### [REQUIRED ACTION]
All of the entries must be reproduced exactly, with no images carried over.

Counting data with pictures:

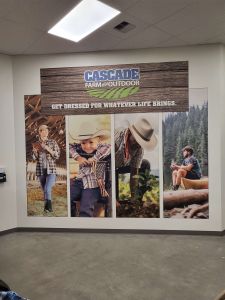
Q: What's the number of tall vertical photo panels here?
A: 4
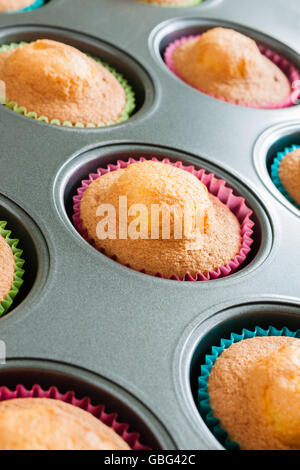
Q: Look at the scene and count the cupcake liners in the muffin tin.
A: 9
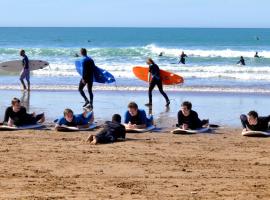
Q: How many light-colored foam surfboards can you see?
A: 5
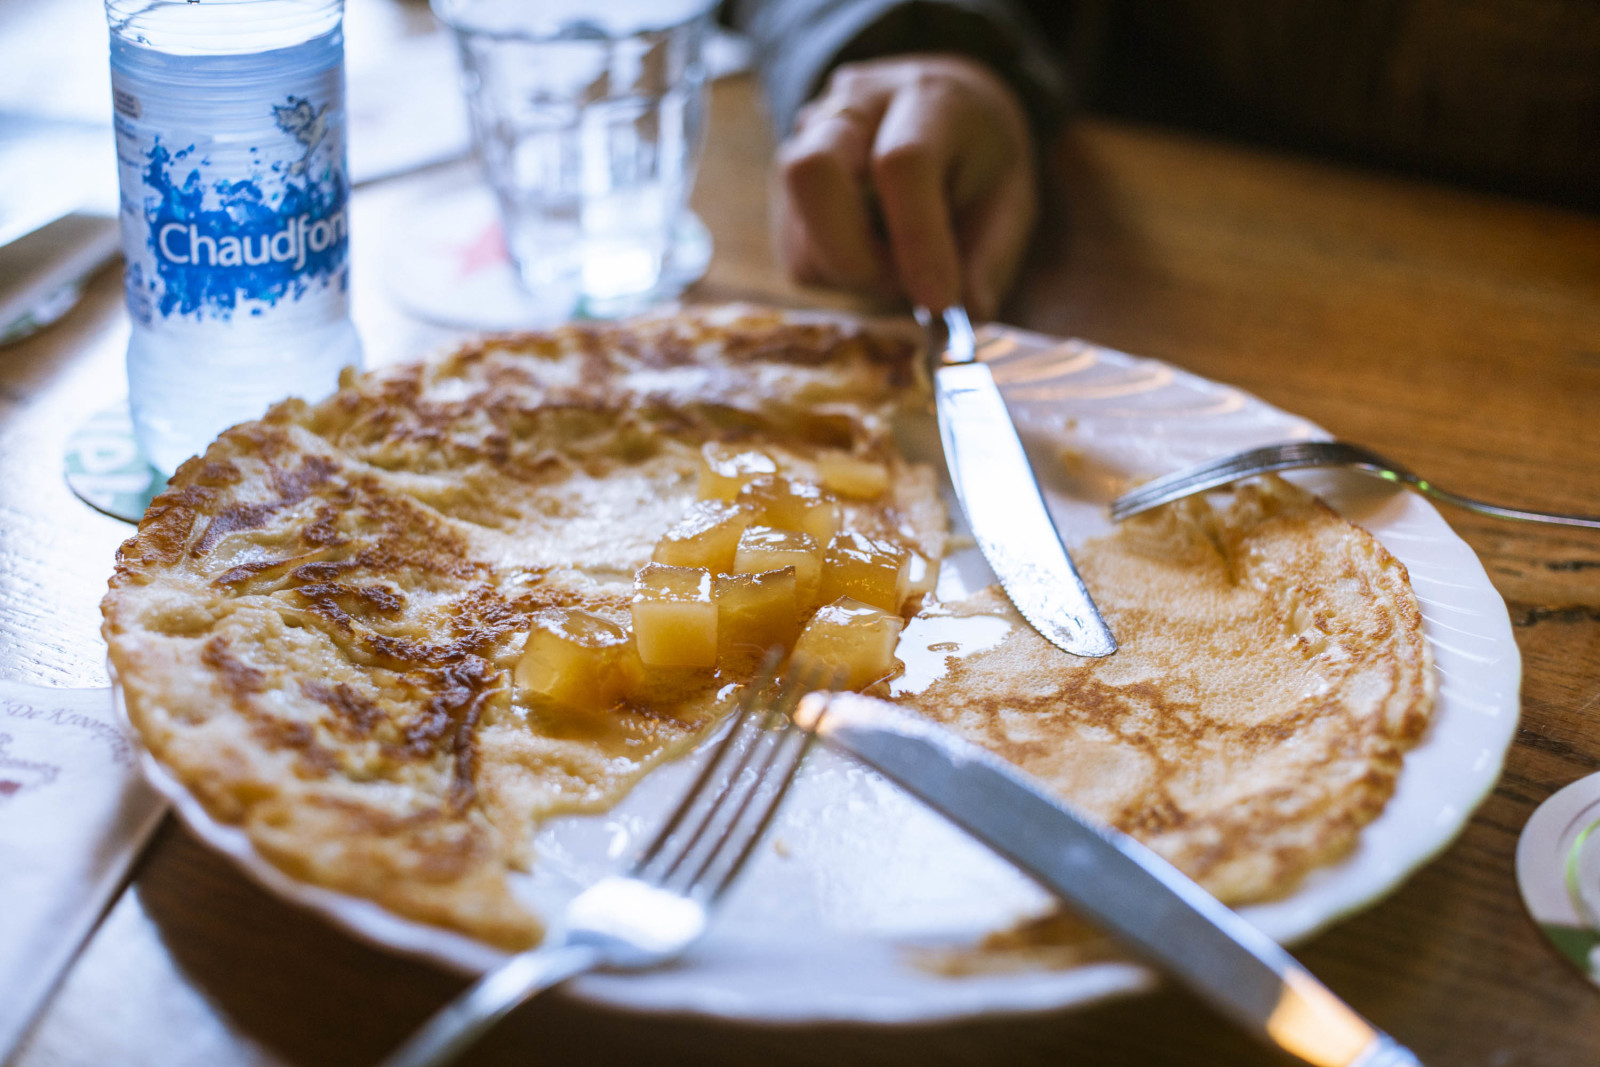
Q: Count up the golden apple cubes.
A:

### [SOLUTION]
Q: What's the number of tall vertical photo panels here?
A: 4
Q: Look at the scene and count the cupcake liners in the muffin tin.
A: 9
Q: How many light-colored foam surfboards can you see?
A: 5
Q: Count up the golden apple cubes.
A:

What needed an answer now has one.